Editorial du « Monde ». Si le ridicule tuait, il y aurait aujourd’hui deux morts sur la scène politique française, qui plus est deux candidats à l’élection présidentielle de 2017 : Marine Le Pen et Nicolas Dupont-Aignan. Heureusement pour eux, malheureusement pour la santé mentale du pays, le ridicule se porte à merveille en ces temps de complotisme galopant, de contrevérités triomphantes et de « fake news » proliférantes.
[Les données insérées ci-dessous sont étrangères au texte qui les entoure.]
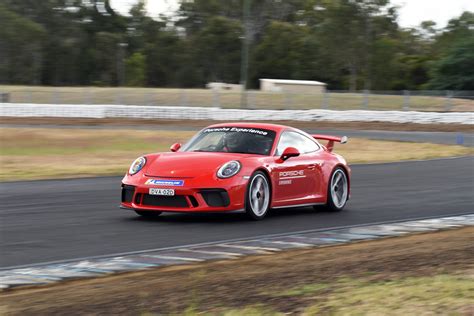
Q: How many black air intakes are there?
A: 5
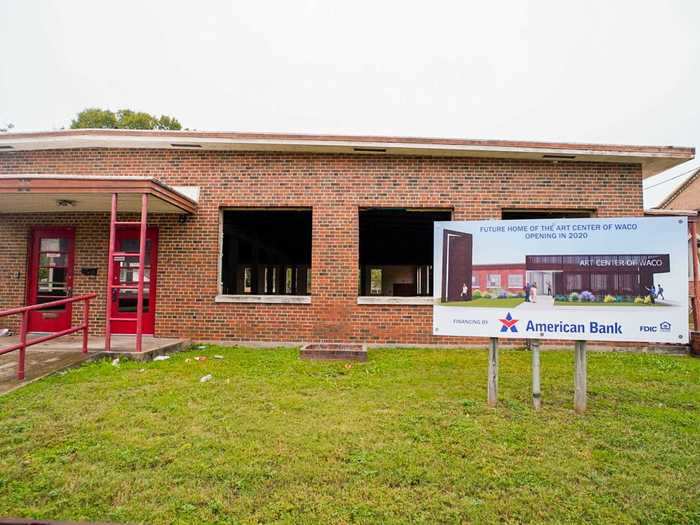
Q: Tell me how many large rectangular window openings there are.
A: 3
A les entendre, en effet, ce mardi 22 janvier à Aix-la-Chapelle sera un jour de honte pour la France. Et pour cause : le président de la République va signer avec la chancelière Angela Merkel un traité franco-allemand qui non seulement aurait été sournoisement caché au bon peuple, mais qui, surtout, conduirait tout bonnement à vendre l’Alsace et la Lorraine à l’Allemagne, à partager avec cette dernière le siège permanent de la France au Conseil de sécurité de l’ONU, voire notre puissance nucléaire.

Cynisme confondant

Ces élucubrations ont été assénées avec la gravité qui s’impose par la présidente du Rassemblement national et par le président de Debout la France !. Lors de son premier meeting de campagne pour les européennes, le 19 janvier, dans le Vaucluse, Marine Le Pen l’a martelé : le chef de l’Etat est en train de commettre un « acte de trahison » en signant « en catimini » ce traité conduisant à la « mise sous tutelle de l’Alsace », au « partage de notre arme nucléaire et de notre siège au Conseil de sécurité ».

Quant à Nicolas Dupont-Aignan, il a assuré que ce traité « organise la soumission de la politique étrangère de la France à l’Allemagne » et prépare « des lois franco-allemandes sur une partie de notre territoire ».

Tout cela est faux. Emmanuel Macron avait annoncé, dès son discours de la Sorbonne, en septembre 2017, son souhait de voir le traité de l’Elysée, conclu entre le général de Gaulle et le chancelier Adenauer, en 1963, complété et renforcé. Notons au passage que, de l’avis général, le nouveau traité d’Aix-la-Chapelle est nettement moins ambitieux que l’espérait le président français.

Le sort de l’Alsace et de la Lorraine n’est pas menacé, au contraire, par la volonté de développer des « projets transfontraliers » dans les domaines économiques et sociaux et, précise le traité, « dans le respect des règles constitutionnelles respectives des deux Etats ». De même, « le développement de l’apprentissage mutuel de la langue de l’autre » est d’une absolue banalité depuis le traité franco-allemand de 1963. Quant au partage du siège de la France à l’ONU, c’est, là encore, une « intox » totale : en prônant « l’admission de l’Allemagne en tant que membre permanent du Conseil de sécurité », dont elle sait qu’il suppose une improbable réforme de l’ONU, la France s’emploie, au contraire, bien loin de le partager, à protéger son statut de membre permanent.

Au prix d’un cynisme confondant, les deux dirigeants d’extrême droite se posent en valeureux défenseurs de la souveraineté nationale. lls ne font, en réalité, que se ridiculiser et la France avec eux.